**Exercise material:**
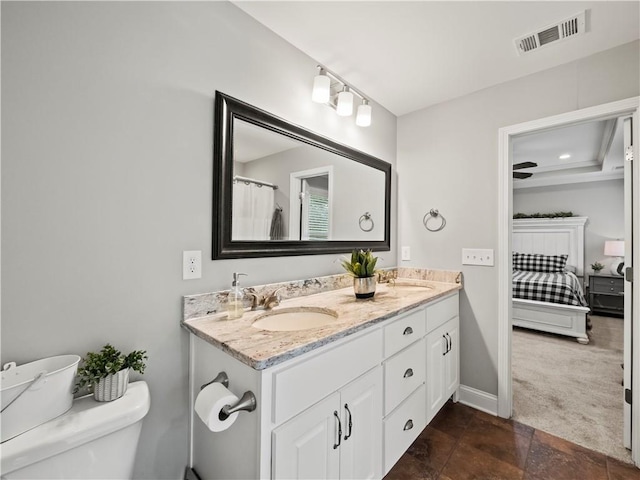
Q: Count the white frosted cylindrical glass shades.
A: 3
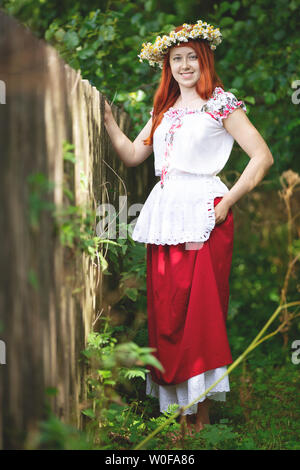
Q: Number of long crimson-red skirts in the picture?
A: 1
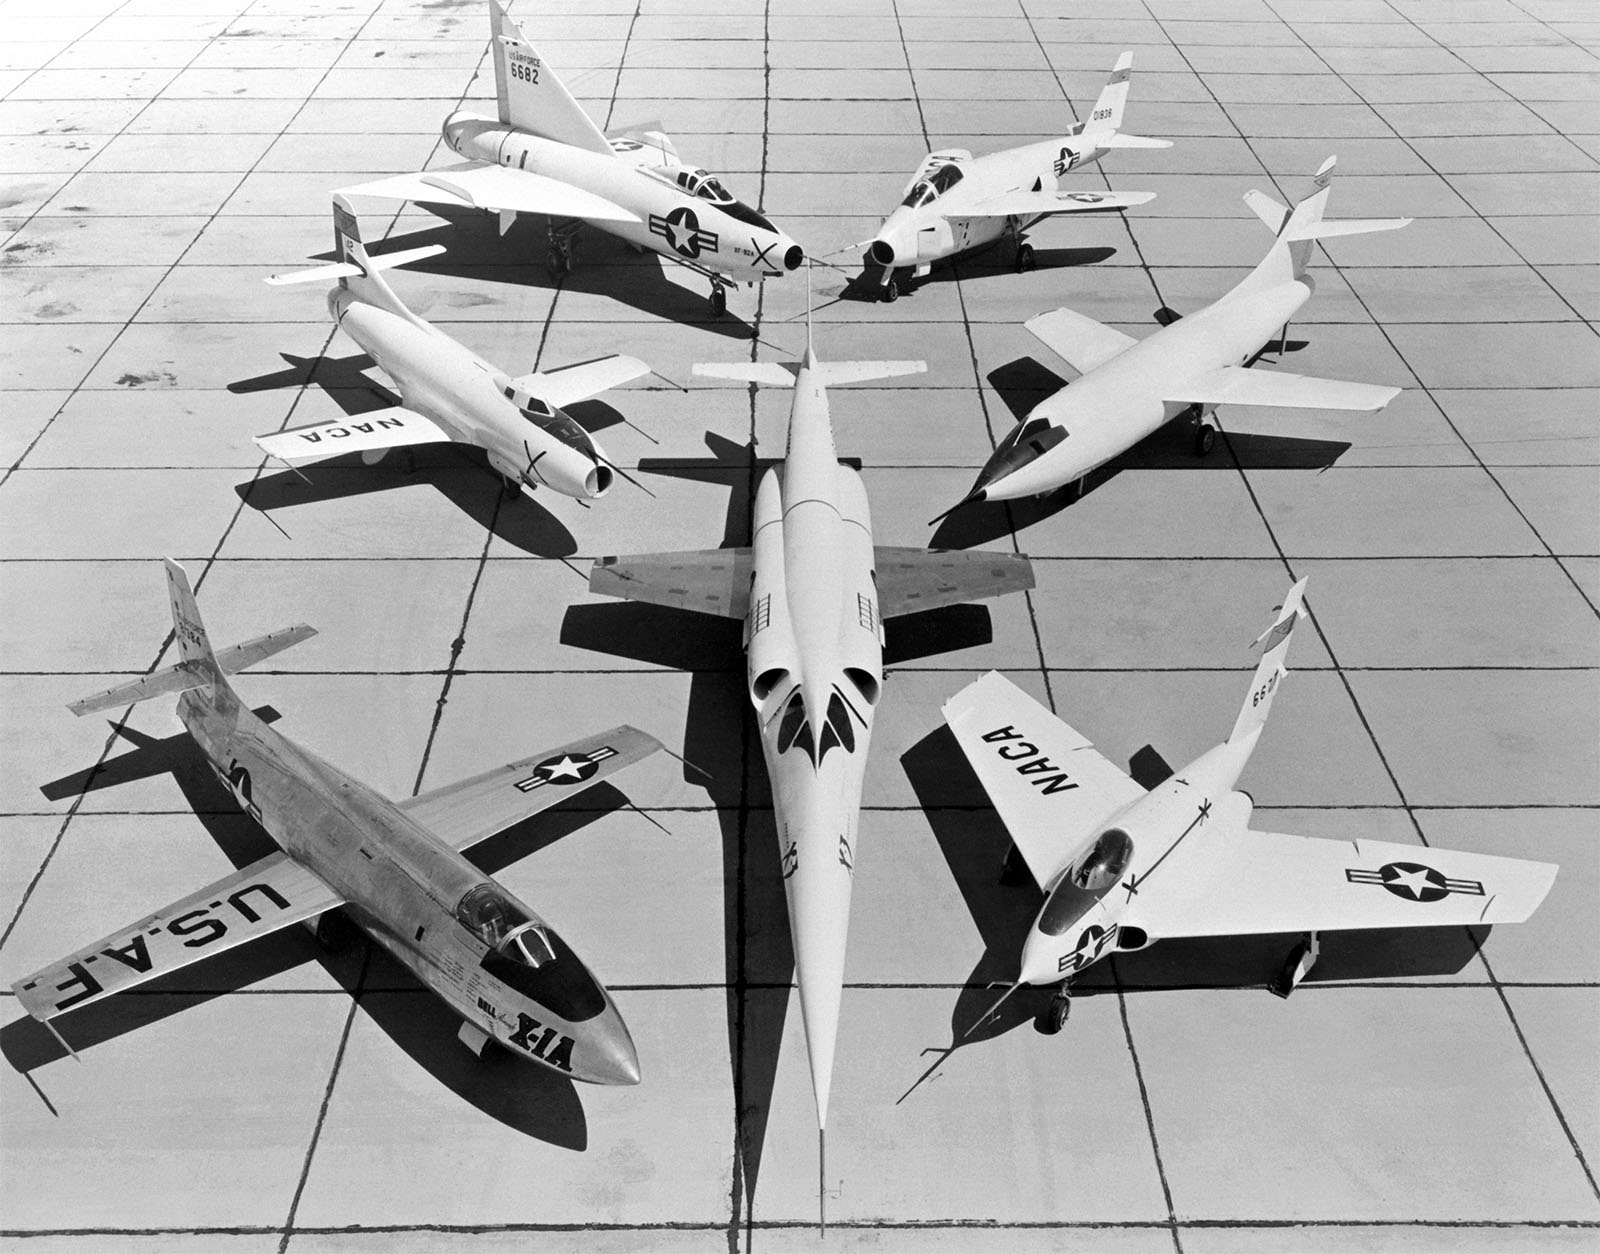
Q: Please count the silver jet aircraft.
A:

**Prompt:** Repeat verbatim all the material, but not the pictures.

**Problem solution:**
Q: Count the white frosted cylindrical glass shades.
A: 3
Q: Number of long crimson-red skirts in the picture?
A: 1
Q: Please count the silver jet aircraft.
A:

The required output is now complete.